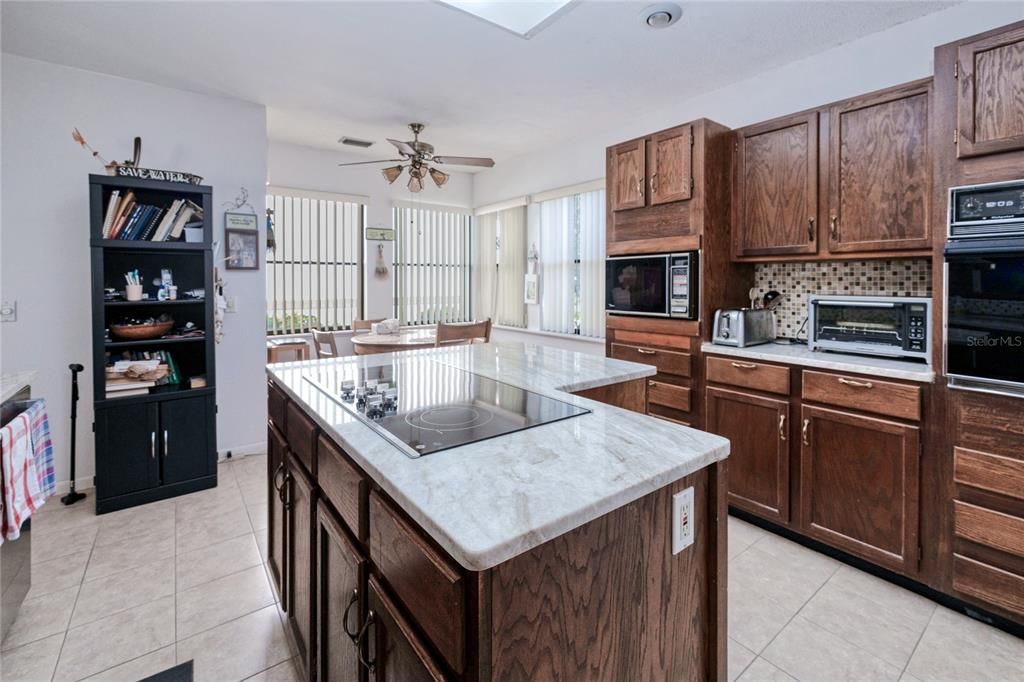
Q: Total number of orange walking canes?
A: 0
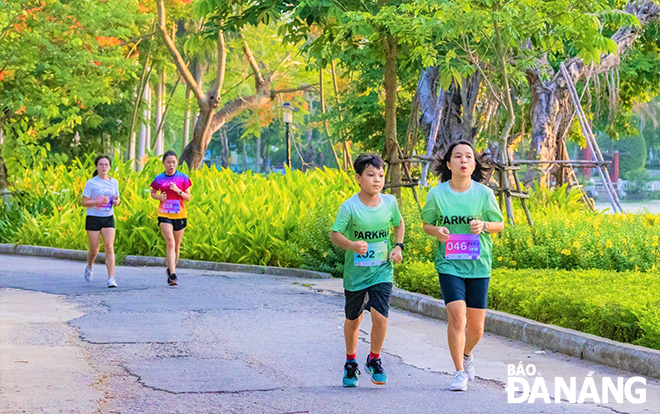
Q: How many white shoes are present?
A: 4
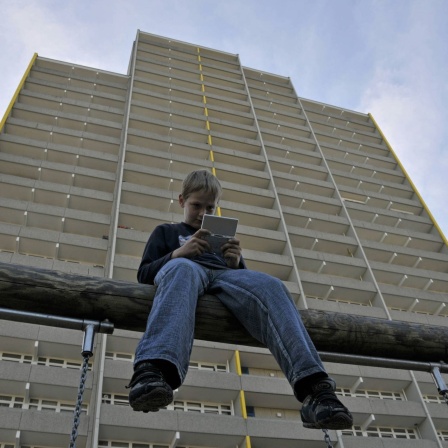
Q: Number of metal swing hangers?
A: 2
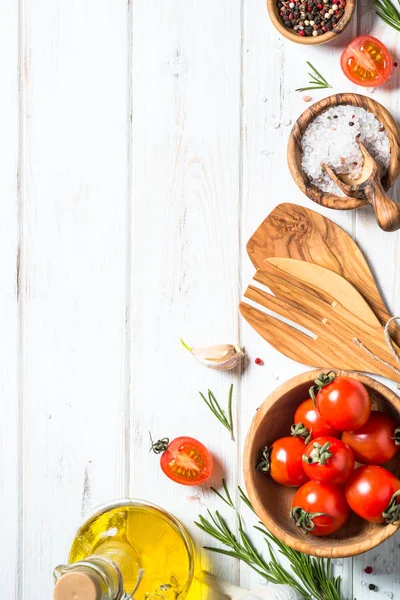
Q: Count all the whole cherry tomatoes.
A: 7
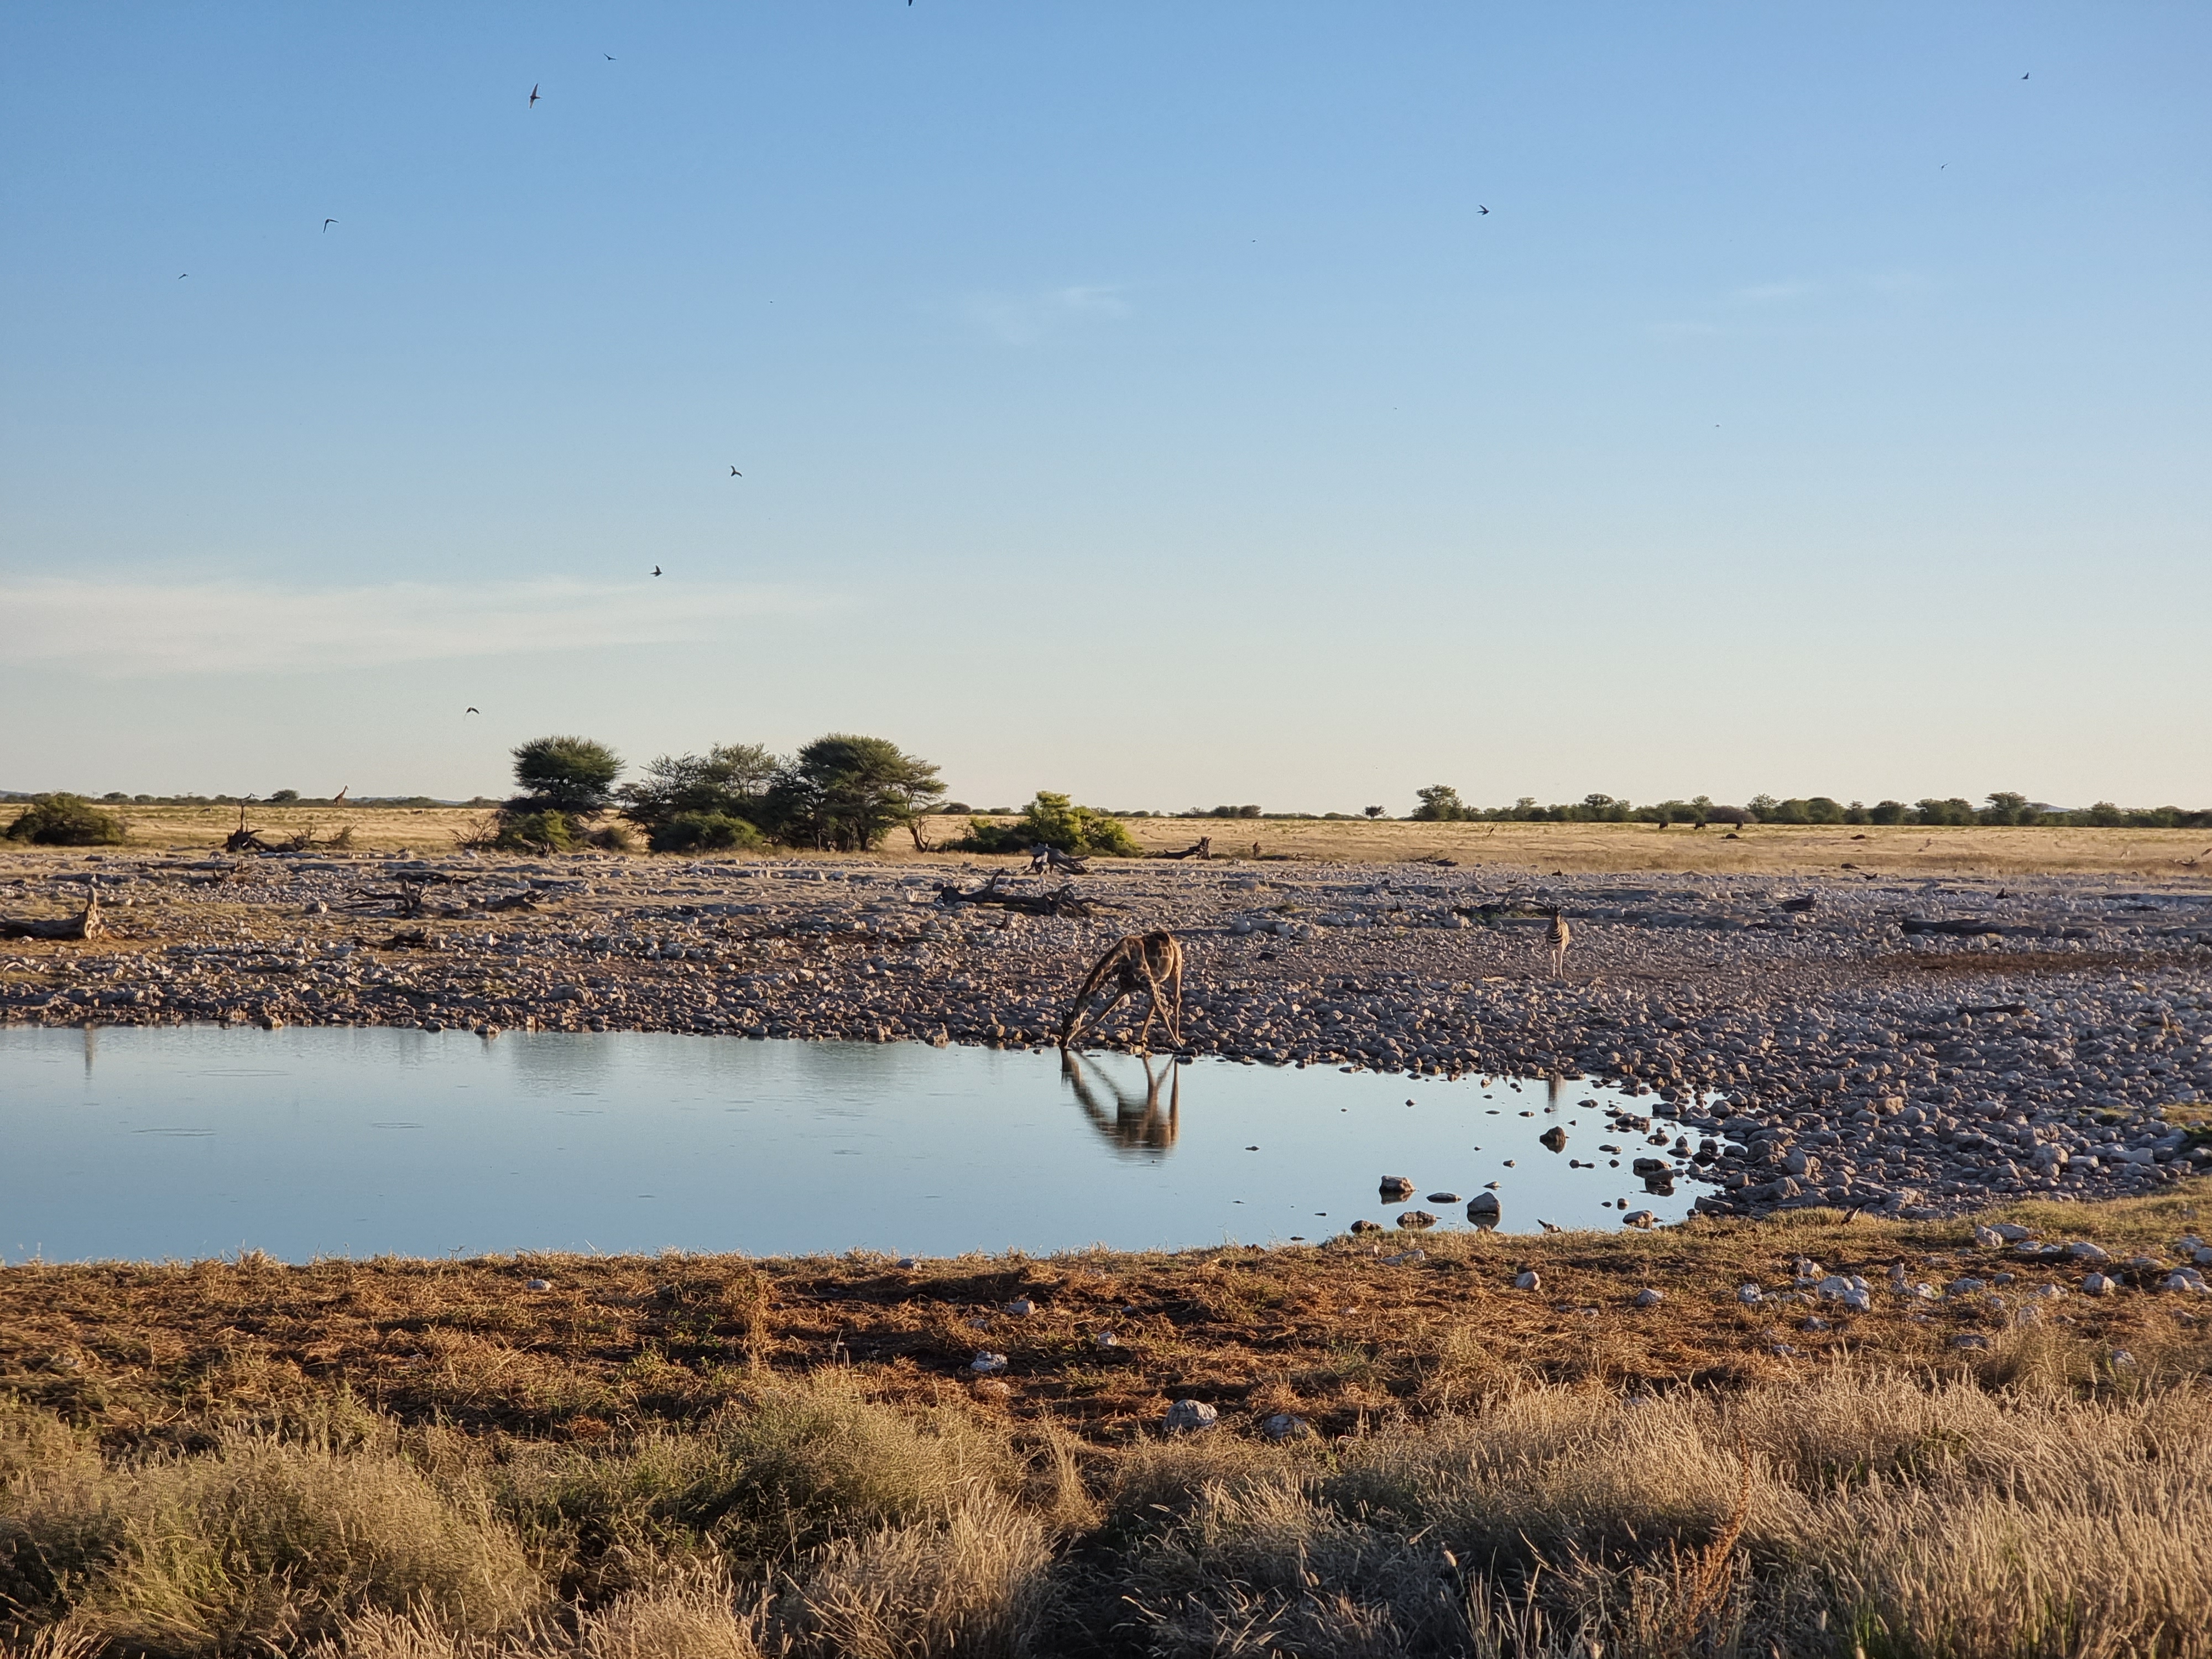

◆ **Task objective**
Leave out the pictures. Transcribe the rest of the listing above exactly.

◆ **Solution below**
Q: Total number of orange walking canes?
A: 0
Q: How many white shoes are present?
A: 4
Q: Number of metal swing hangers?
A: 2
Q: Count all the whole cherry tomatoes.
A: 7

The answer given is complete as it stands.